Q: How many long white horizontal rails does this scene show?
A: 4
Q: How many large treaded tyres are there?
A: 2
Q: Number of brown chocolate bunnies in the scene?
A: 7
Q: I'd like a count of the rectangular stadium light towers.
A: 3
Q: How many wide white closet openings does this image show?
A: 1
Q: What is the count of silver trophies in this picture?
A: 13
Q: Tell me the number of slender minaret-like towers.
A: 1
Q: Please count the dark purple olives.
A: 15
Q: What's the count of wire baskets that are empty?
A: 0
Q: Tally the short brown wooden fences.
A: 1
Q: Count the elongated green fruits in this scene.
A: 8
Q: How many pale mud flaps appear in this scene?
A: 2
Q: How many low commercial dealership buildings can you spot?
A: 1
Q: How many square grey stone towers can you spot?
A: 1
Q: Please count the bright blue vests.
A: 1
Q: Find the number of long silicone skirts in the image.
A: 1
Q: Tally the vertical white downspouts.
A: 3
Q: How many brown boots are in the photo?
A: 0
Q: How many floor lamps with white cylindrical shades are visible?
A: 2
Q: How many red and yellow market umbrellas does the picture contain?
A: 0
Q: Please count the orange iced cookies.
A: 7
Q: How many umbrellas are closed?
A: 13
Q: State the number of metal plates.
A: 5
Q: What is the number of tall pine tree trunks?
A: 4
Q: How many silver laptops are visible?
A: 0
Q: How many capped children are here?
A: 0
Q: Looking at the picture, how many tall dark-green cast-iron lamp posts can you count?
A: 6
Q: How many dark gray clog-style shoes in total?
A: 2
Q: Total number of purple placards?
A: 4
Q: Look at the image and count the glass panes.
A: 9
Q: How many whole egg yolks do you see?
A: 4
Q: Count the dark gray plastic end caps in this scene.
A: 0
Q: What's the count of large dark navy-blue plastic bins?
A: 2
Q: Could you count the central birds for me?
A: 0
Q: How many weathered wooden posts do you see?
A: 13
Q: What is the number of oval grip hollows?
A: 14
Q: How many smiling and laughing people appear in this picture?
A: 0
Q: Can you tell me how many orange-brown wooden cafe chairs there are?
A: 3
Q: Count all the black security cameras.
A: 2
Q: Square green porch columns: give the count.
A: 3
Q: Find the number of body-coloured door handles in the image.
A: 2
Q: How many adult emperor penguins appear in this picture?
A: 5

........

◆ Instructions to follow: Write out each record exactly, without addition or omission.

◆ Written answer:
Q: How many long white horizontal rails does this scene show?
A: 4
Q: How many large treaded tyres are there?
A: 2
Q: Number of brown chocolate bunnies in the scene?
A: 7
Q: I'd like a count of the rectangular stadium light towers.
A: 3
Q: How many wide white closet openings does this image show?
A: 1
Q: What is the count of silver trophies in this picture?
A: 13
Q: Tell me the number of slender minaret-like towers.
A: 1
Q: Please count the dark purple olives.
A: 15
Q: What's the count of wire baskets that are empty?
A: 0
Q: Tally the short brown wooden fences.
A: 1
Q: Count the elongated green fruits in this scene.
A: 8
Q: How many pale mud flaps appear in this scene?
A: 2
Q: How many low commercial dealership buildings can you spot?
A: 1
Q: How many square grey stone towers can you spot?
A: 1
Q: Please count the bright blue vests.
A: 1
Q: Find the number of long silicone skirts in the image.
A: 1
Q: Tally the vertical white downspouts.
A: 3
Q: How many brown boots are in the photo?
A: 0
Q: How many floor lamps with white cylindrical shades are visible?
A: 2
Q: How many red and yellow market umbrellas does the picture contain?
A: 0
Q: Please count the orange iced cookies.
A: 7
Q: How many umbrellas are closed?
A: 13
Q: State the number of metal plates.
A: 5
Q: What is the number of tall pine tree trunks?
A: 4
Q: How many silver laptops are visible?
A: 0
Q: How many capped children are here?
A: 0
Q: Looking at the picture, how many tall dark-green cast-iron lamp posts can you count?
A: 6
Q: How many dark gray clog-style shoes in total?
A: 2
Q: Total number of purple placards?
A: 4
Q: Look at the image and count the glass panes.
A: 9
Q: How many whole egg yolks do you see?
A: 4
Q: Count the dark gray plastic end caps in this scene.
A: 0
Q: What's the count of large dark navy-blue plastic bins?
A: 2
Q: Could you count the central birds for me?
A: 0
Q: How many weathered wooden posts do you see?
A: 13
Q: What is the number of oval grip hollows?
A: 14
Q: How many smiling and laughing people appear in this picture?
A: 0
Q: Can you tell me how many orange-brown wooden cafe chairs there are?
A: 3
Q: Count all the black security cameras.
A: 2
Q: Square green porch columns: give the count.
A: 3
Q: Find the number of body-coloured door handles in the image.
A: 2
Q: How many adult emperor penguins appear in this picture?
A: 5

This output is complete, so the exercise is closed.